No fim da segunda aula, Harry bem que tentou encontrar o sonserino, e quando o notou, ele estava andando mais a frente, prestes a virar um corredor. Apreçou os passos, pois sabia que Crable e Goyle foram diretamente ao Salão Principal, já que Rony fizera-lhe o favor de dizer em som alto o suficiente para ambos ouvirem, que nos almoços de quinta-feira serviam lasanha e assado, e mais um pouco de conversas casuais tratando de comida, foi a gota d'água para eles implorarem o término da aula e correrem para saciarem a gula. Nisso, realmente Rony havia ajudado a se livrar dos guarda-costas, mas o problema era que ficou o carrapato. Notou isso ao conseguir se aproximar de Malfoy e ouvir o que estavam falando.
- Sábado está se aproximando, você irá a Hogmeads comigo certo? – perguntou Zabini sem deixar de olha-lo nos olhos, e um olhar muito meloso pra variar, Harry pensou.
- Talvez... – foi a vez dele ouvir a voz arrastada e estranhamente mais baixa que o normal.

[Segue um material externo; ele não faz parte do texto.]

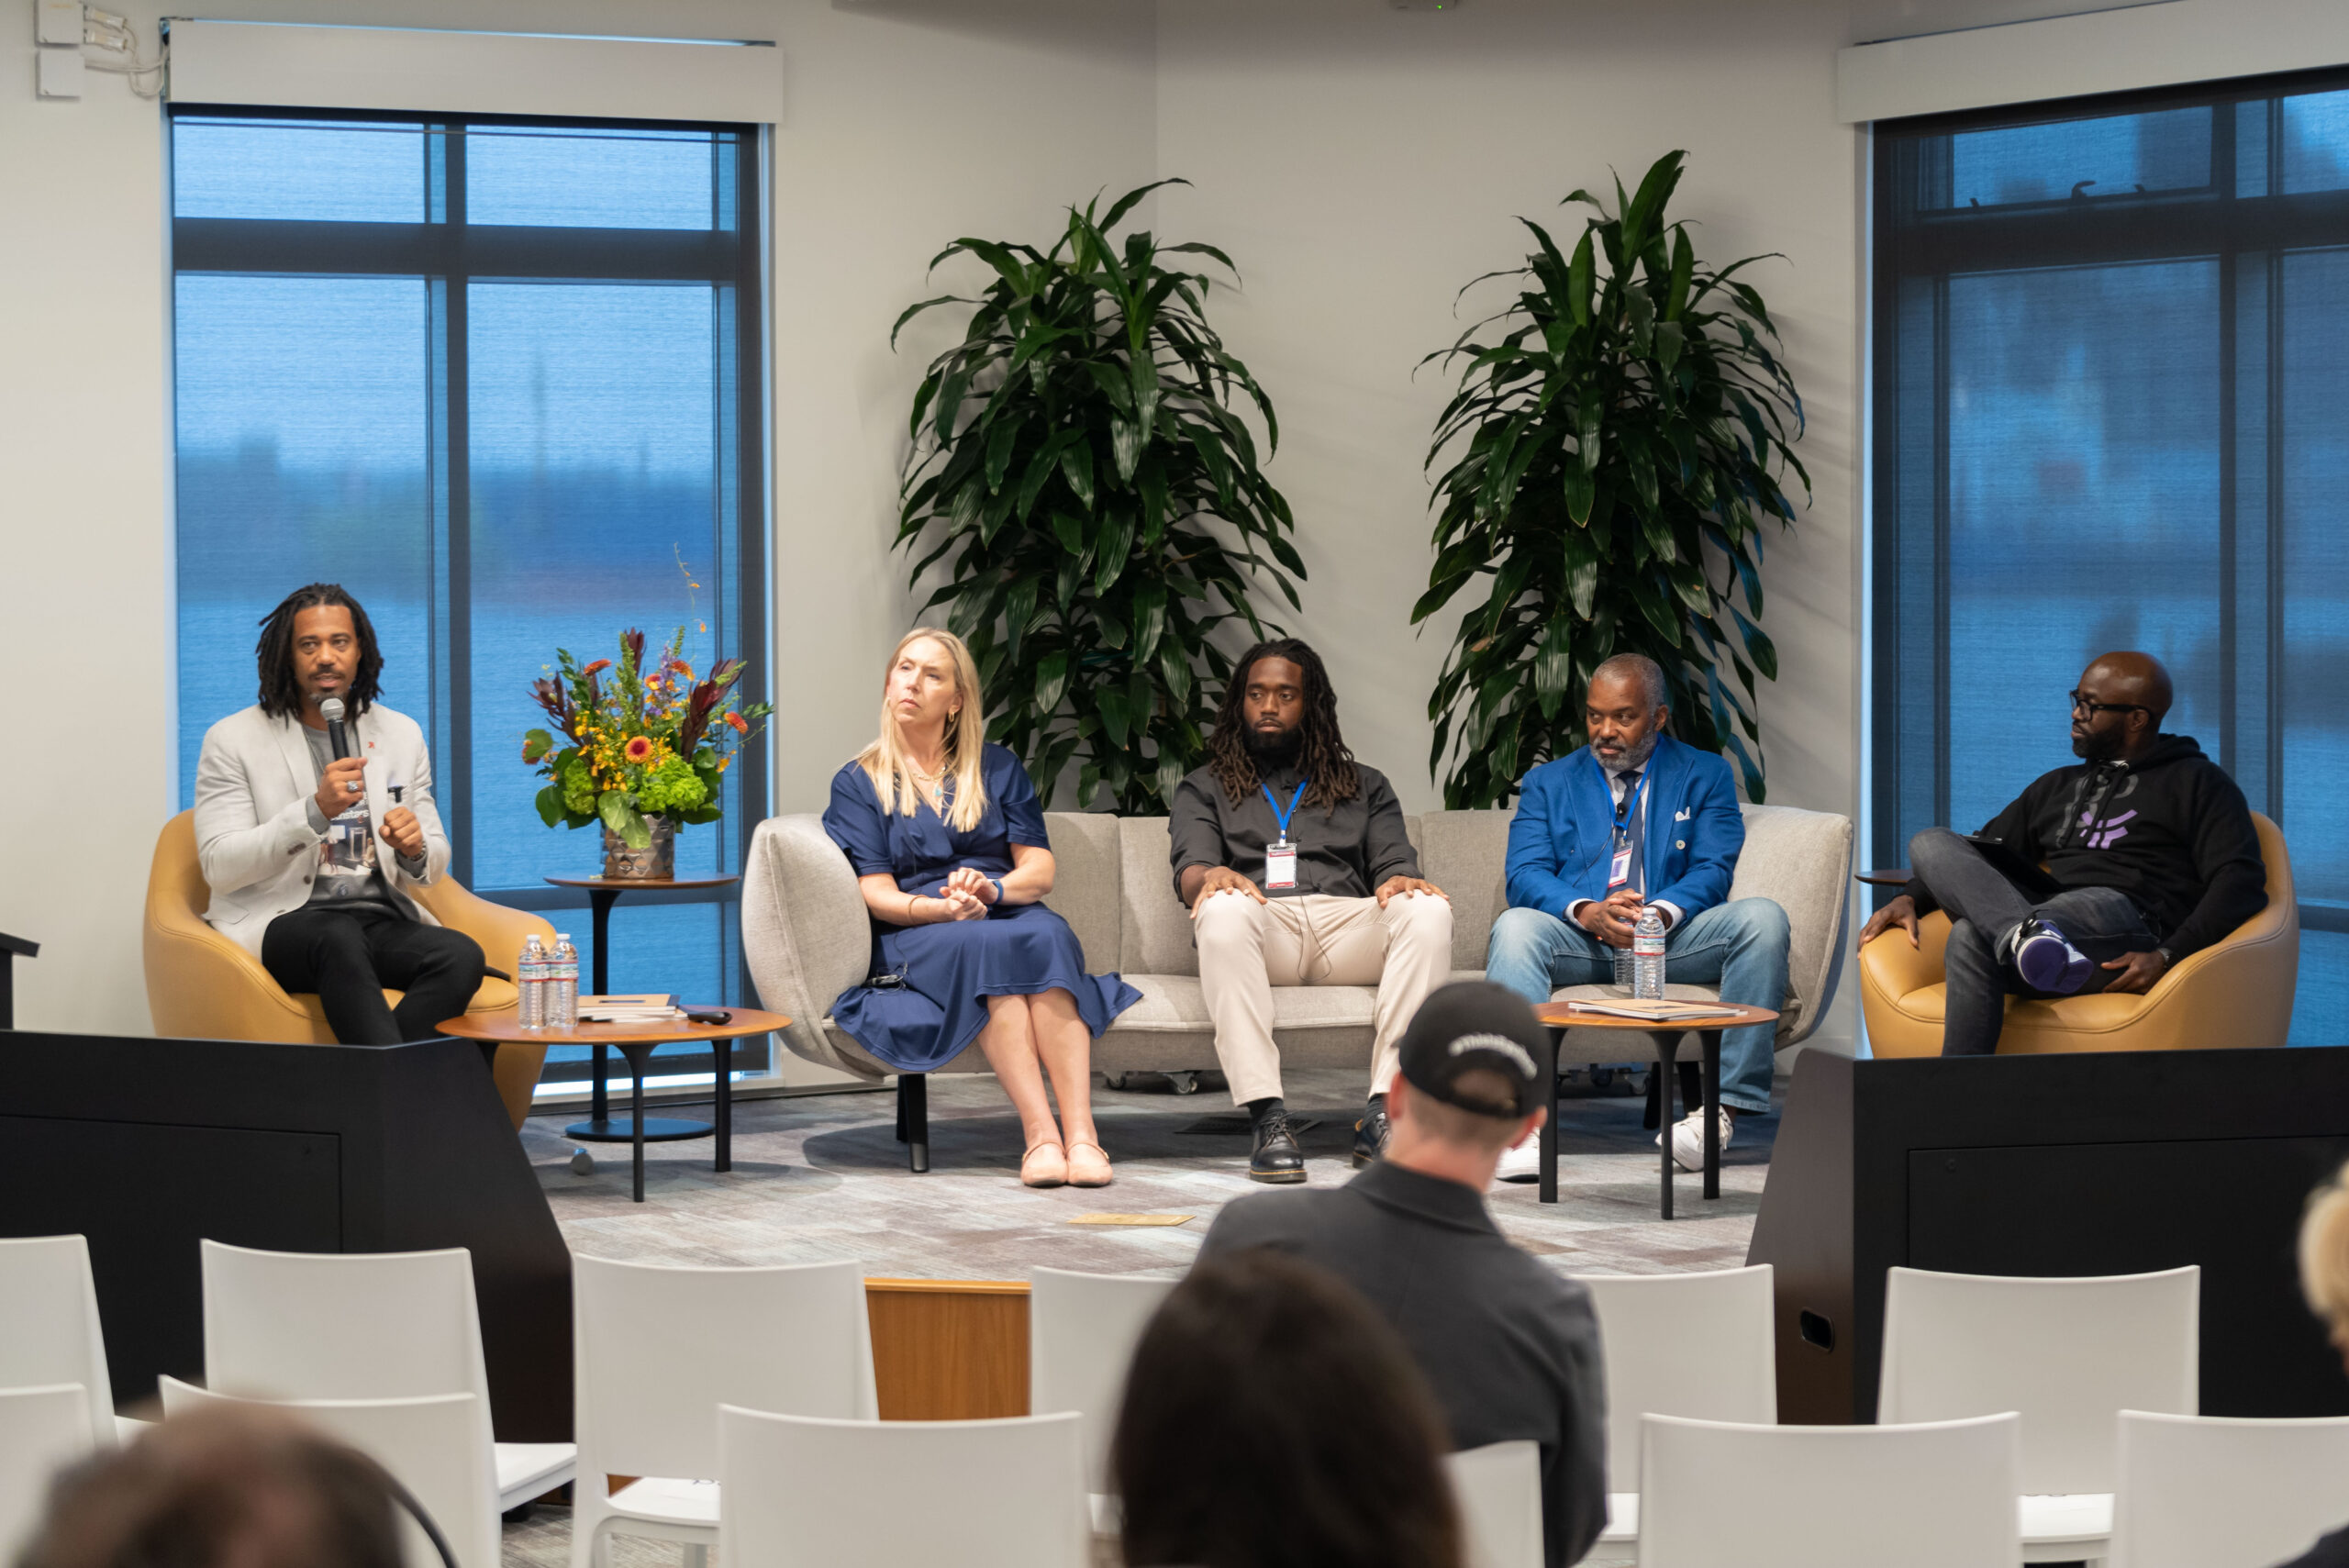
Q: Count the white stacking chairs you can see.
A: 12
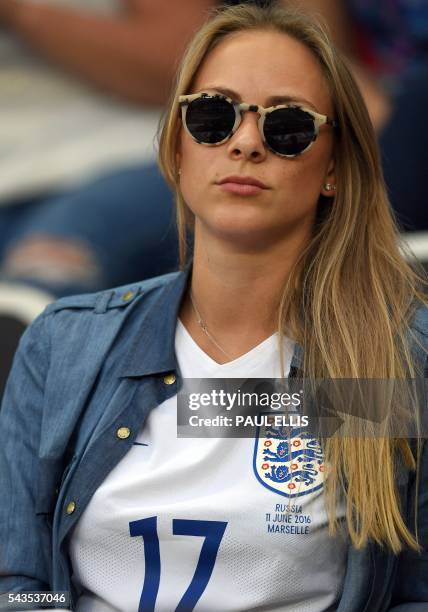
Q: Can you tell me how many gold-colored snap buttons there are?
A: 4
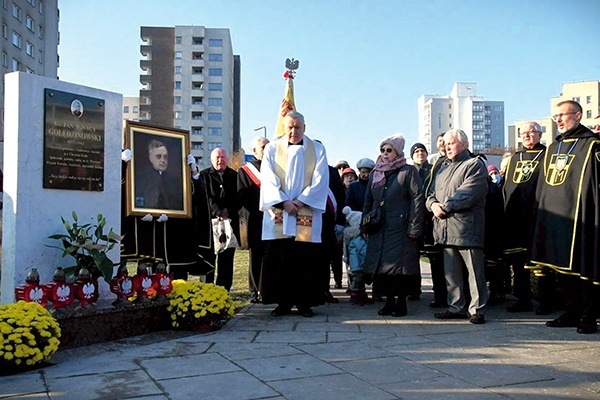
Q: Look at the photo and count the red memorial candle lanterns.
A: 6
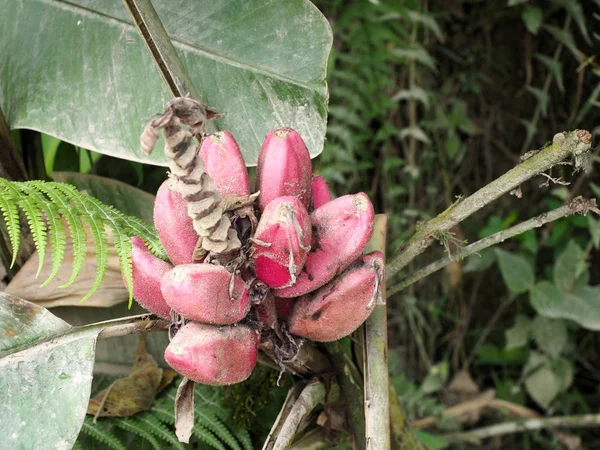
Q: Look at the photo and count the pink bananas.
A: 10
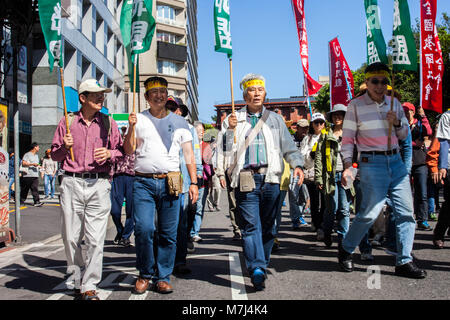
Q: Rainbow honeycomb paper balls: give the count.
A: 0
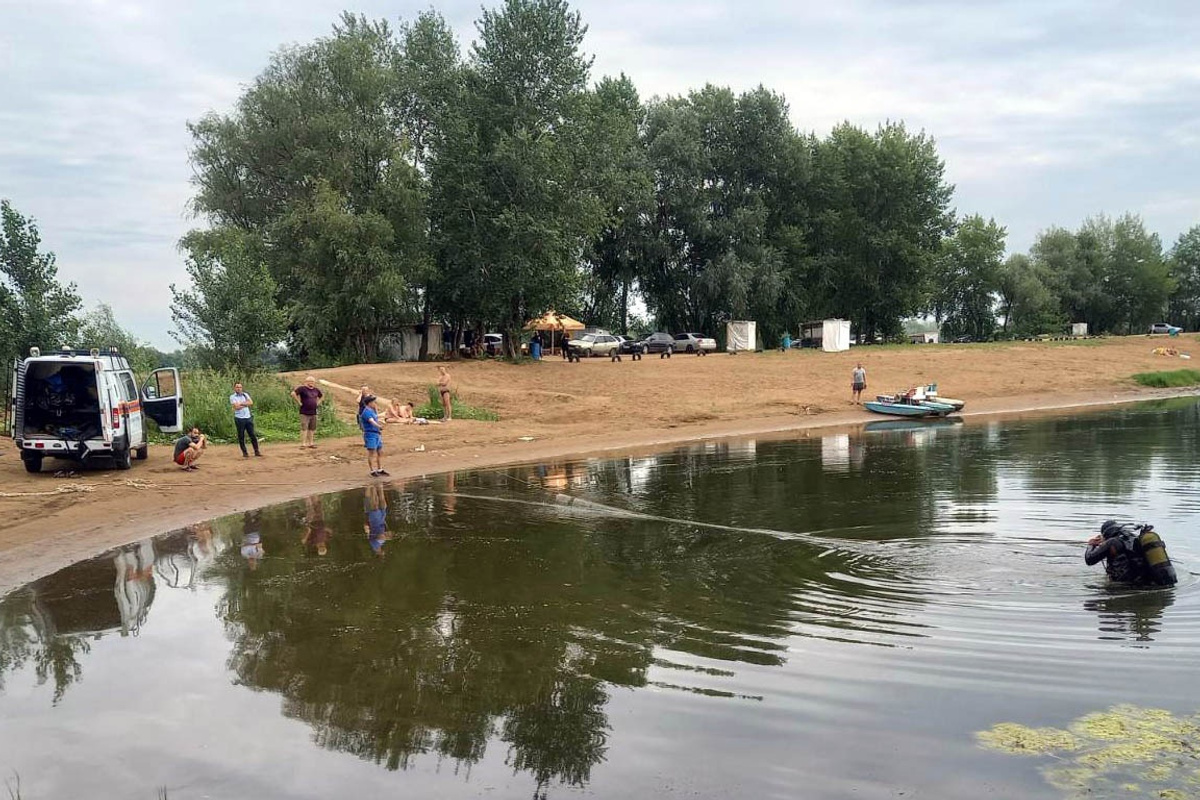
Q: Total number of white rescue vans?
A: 1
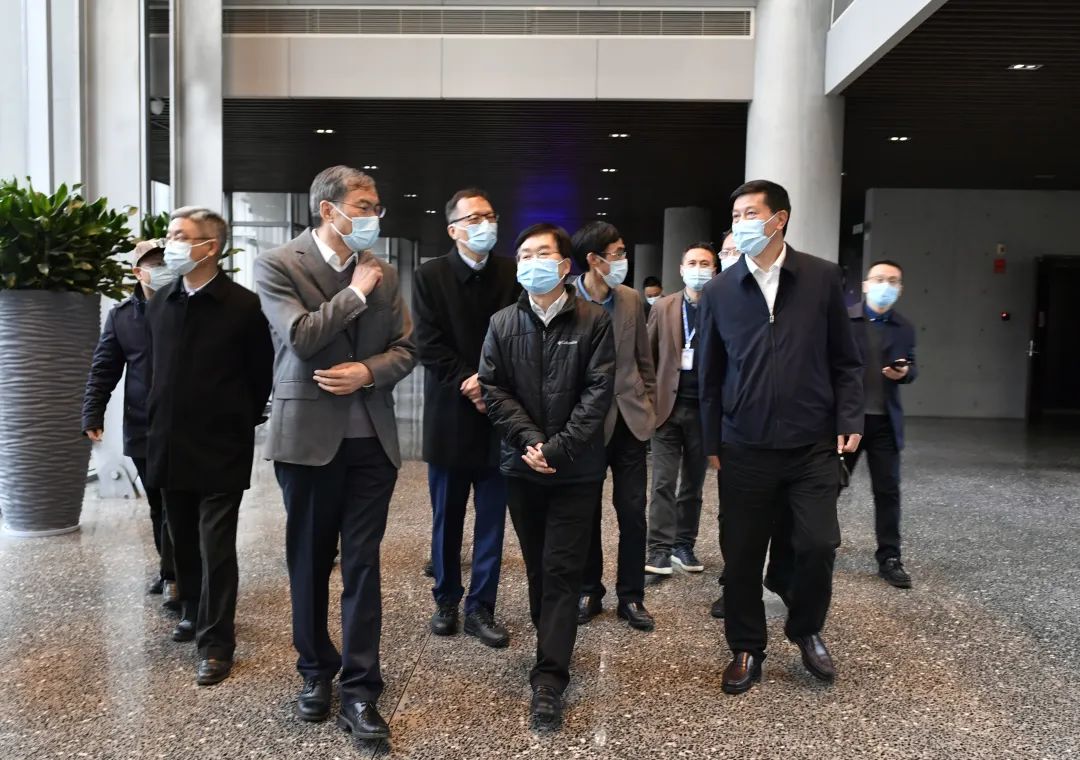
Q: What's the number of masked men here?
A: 11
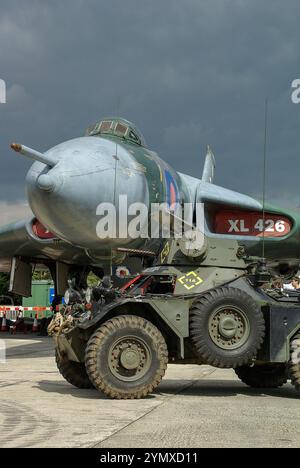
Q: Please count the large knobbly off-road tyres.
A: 5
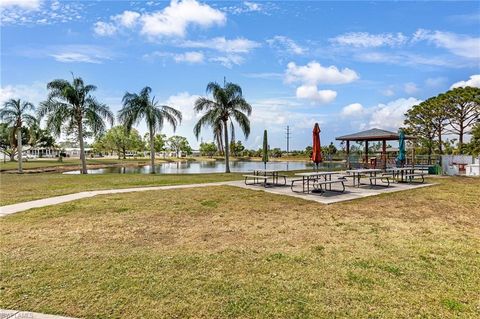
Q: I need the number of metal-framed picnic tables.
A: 4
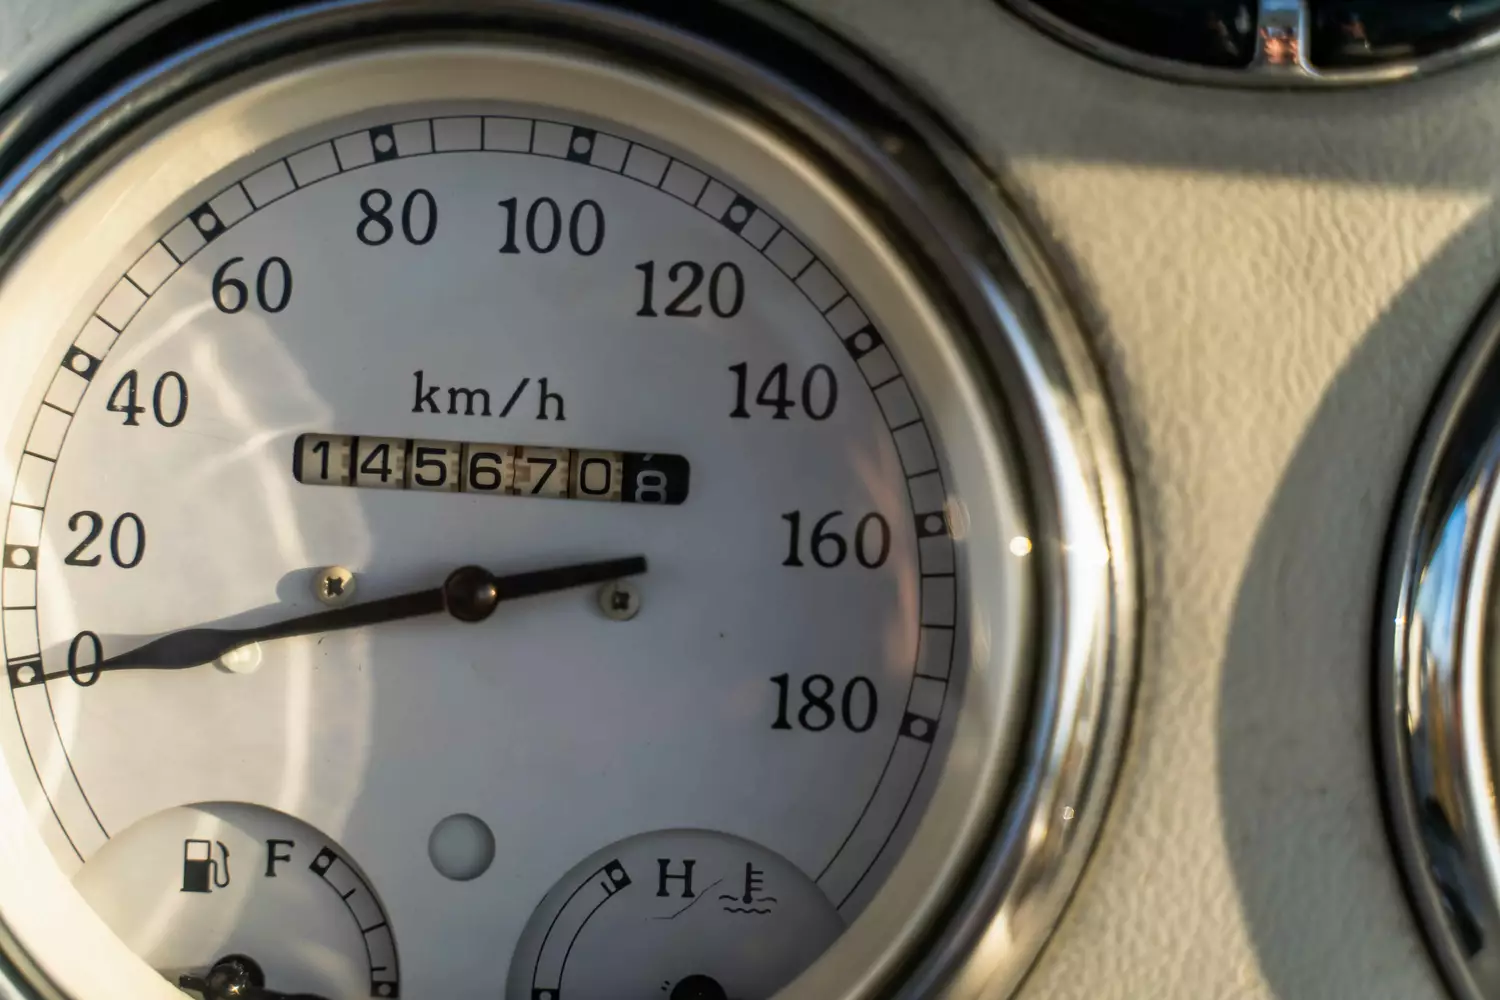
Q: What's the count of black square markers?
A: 14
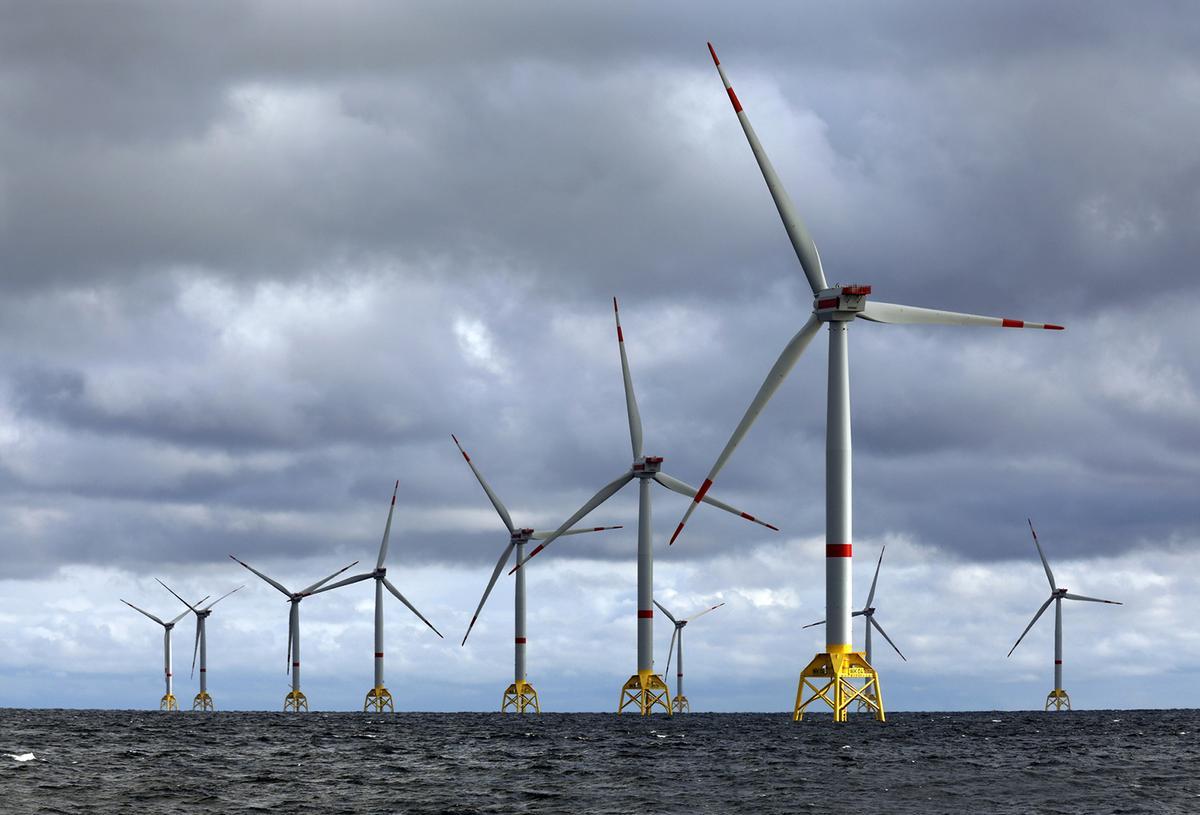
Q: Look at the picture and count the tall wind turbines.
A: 10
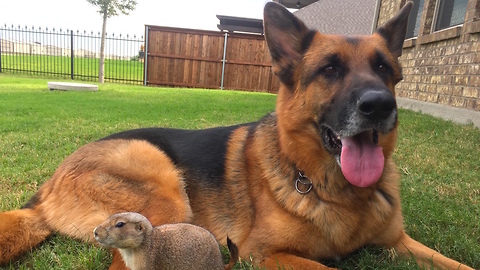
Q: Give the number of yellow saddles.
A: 0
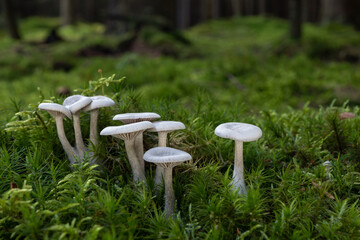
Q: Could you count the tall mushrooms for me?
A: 8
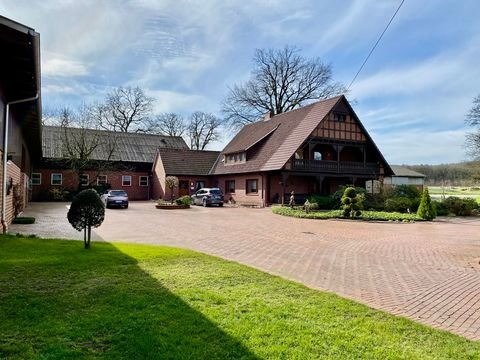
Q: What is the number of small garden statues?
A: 2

- Não vou deixar você escolher, você irá sim, comigo e tomaremos um bom firewisky até a madrugada lá no Pub. E nos divertiremos bastante – Blaise não tinha a mesma capacidade de ordenar como Malfoy, Harry também percebeu isso, Malfoy fazia suas palavras parecerem incontestáveis.
- Bem, se até lá eu estiver com humor para te aturar...
- Desse jeito você me entristece Draco! Sabe que ando percebendo que você está muito arredio nesses últimos dias – Blaise disse um tanto chateado.
- Oh! Que comovente – caçoou o outro.
- Você vai se distrair e curtir a vida nem que eu tenha que invadir seu quarto, te derrubar da cama e o arrastar até Hogmeads, ou não me chamo Blaise Zabini.
- Isso é uma ameaça? – Malfoy pela primeira vez nessa conversa, encarou seu interlocutor.
- Sim, afinal, você odeia quando entram na sua privacidade e te acordem no meio de seu sono de beleza – Blaise sussurrou com um sorriso.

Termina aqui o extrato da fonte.